Within lineages mediating reductive sulfur processes in Zodletone sediments (n = 98), a wide range of substrates supporting sulfidogenesis were identified (Table S3; Fig. S4). They included hexoses (26% to 87% of sulfidogenic lineages); pentoses (30% to 41% of sulfidogenic lineages); amino acids and peptides (39% of lineages); short-chain fatty acids, e.g., lactate, propionate, butyrate, and acetate (22% to 73% of lineages); long-chain fatty acids (29% of lineages); aromatic hydrocarbons (3% of lineages); and short-chain alkanes (6% of lineages). Autotrophic capacities with hydrogen as the electron donor were identified in 28% of sulfidogenic lineages.

Substrates potentially supporting growth, predicted fermentation end products, and energy conservation pathways predicted from genomic analysis. Download Table S3, XLSX file, 0.1 MB.

Transcriptomic analysis.

Transcriptional expression of genes involved in S species reduction/disproportionation was analyzed in the spring sediments (Fig. 4). All S species reduction/disproportionation genes discussed above were identified and mapped to 51 distinct phyla.
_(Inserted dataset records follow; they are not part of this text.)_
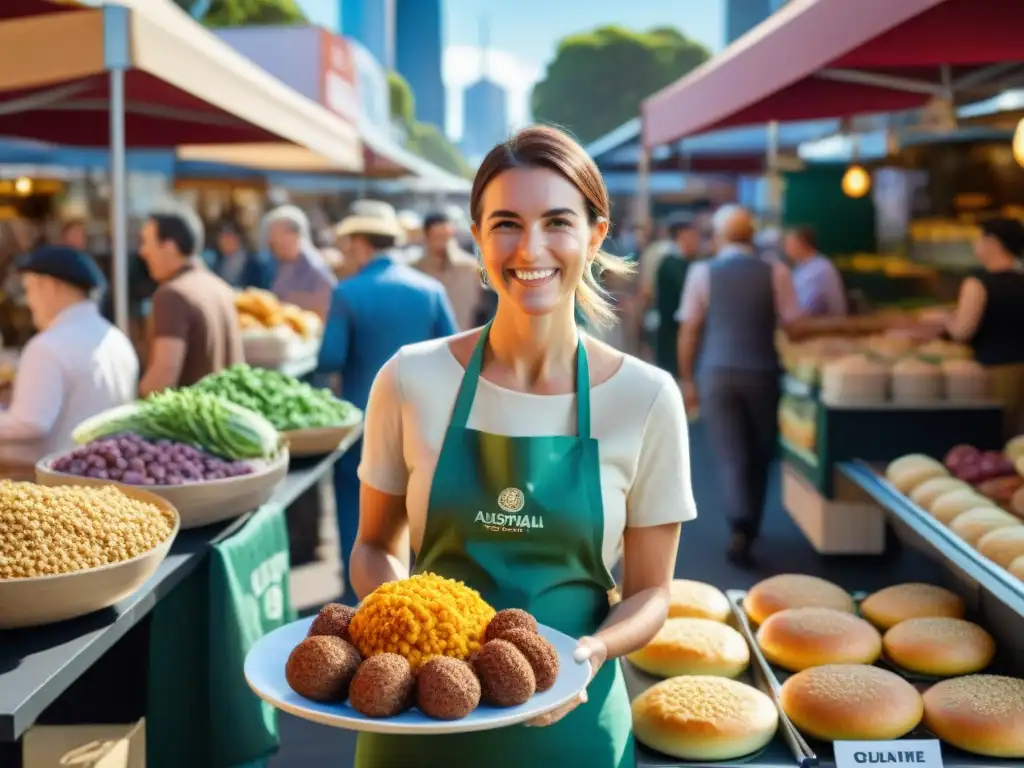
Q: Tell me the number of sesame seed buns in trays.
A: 9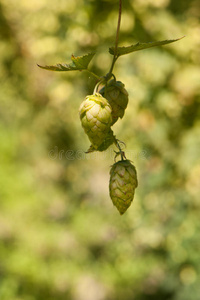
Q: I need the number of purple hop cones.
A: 0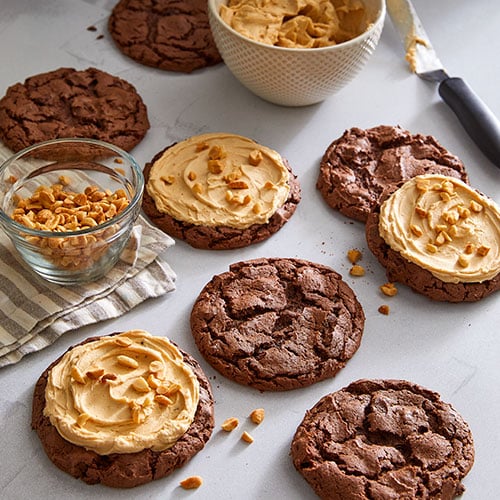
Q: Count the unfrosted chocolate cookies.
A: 5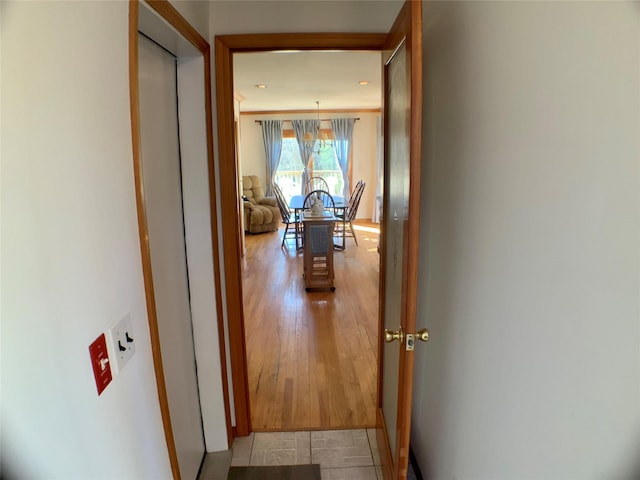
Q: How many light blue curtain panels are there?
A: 3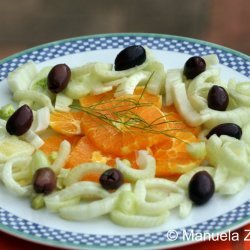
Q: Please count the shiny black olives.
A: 9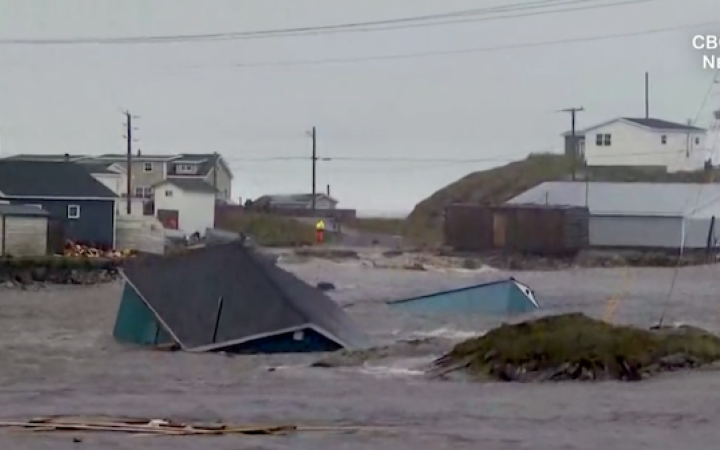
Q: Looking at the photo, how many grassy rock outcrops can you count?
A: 1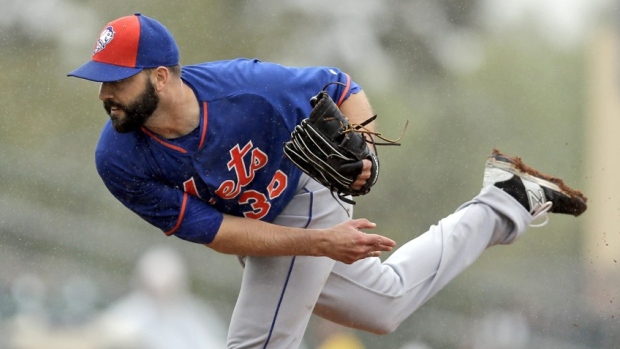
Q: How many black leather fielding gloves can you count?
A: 1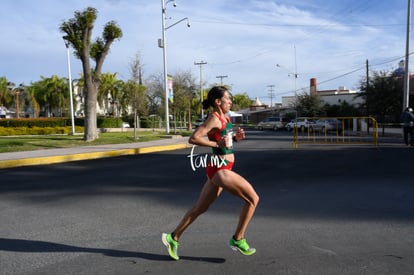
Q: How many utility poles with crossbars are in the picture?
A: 3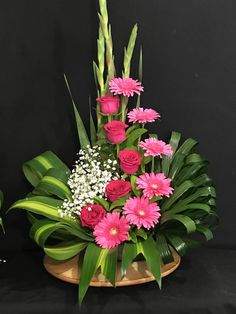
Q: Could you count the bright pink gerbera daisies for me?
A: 6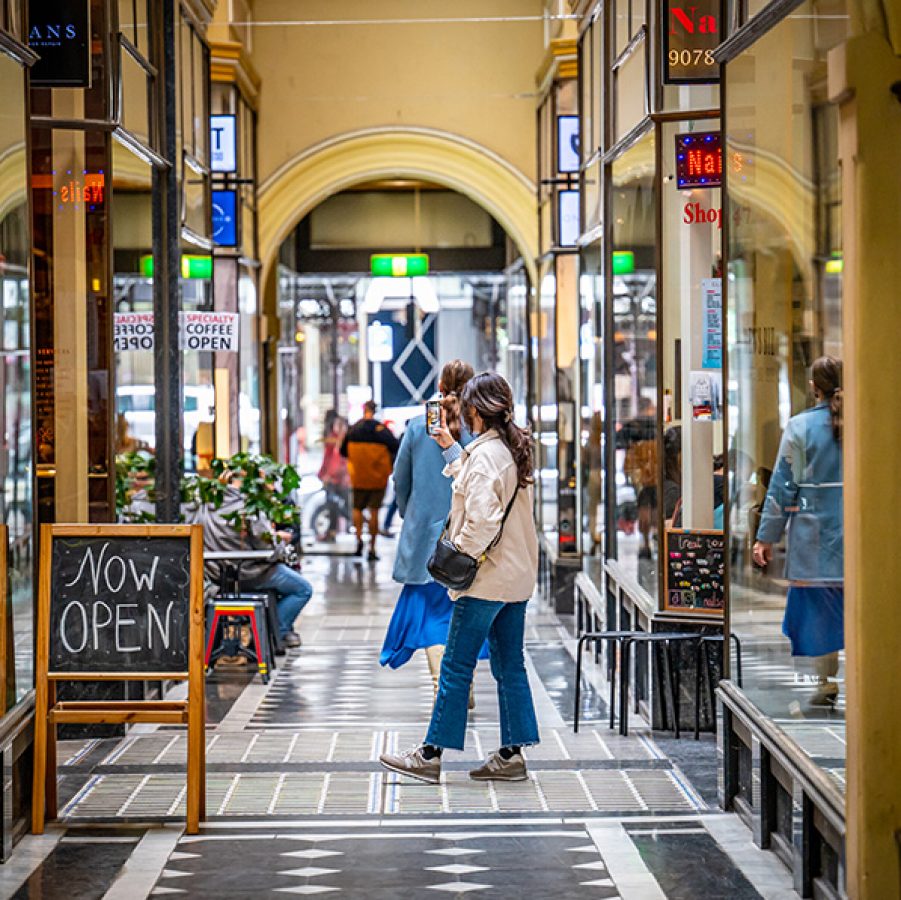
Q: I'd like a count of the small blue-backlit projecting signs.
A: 4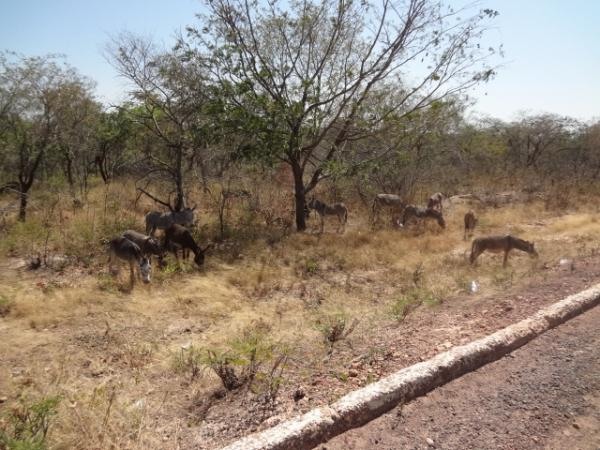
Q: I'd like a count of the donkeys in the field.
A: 10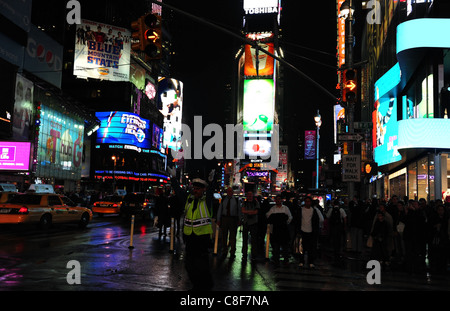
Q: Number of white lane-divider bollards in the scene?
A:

Total transcription levels of the Asr system were 4 times higher than those of the Dsr system, which is consistent with the higher number of Zodletone sediment genomes encoding the Asr system than that of the Dsr system. Asr system genes were mapped to 11 phyla; while DSR genes mapped to 4 phyla (Fig. 4). Sulfate reduction genes (Sat, AprAB, and QmoABC) were also transcribed with major contributions from 4 phyla. Transcription of the thiosulfate disproportionating rhodanese-like (EC 2.8.1.1 or EC 2.8.1.3), thiosulfate reductase phsABC, tetrathionate reduction genes ttrABC, octaheme tetrathionate reductase otr, psrABC for polysulfide reduction, and cytoplasmic sulfurhydrogenases I and II (hyd/shy systems) were also identified (Fig. 4; Text S1, for detailed contributions of taxa).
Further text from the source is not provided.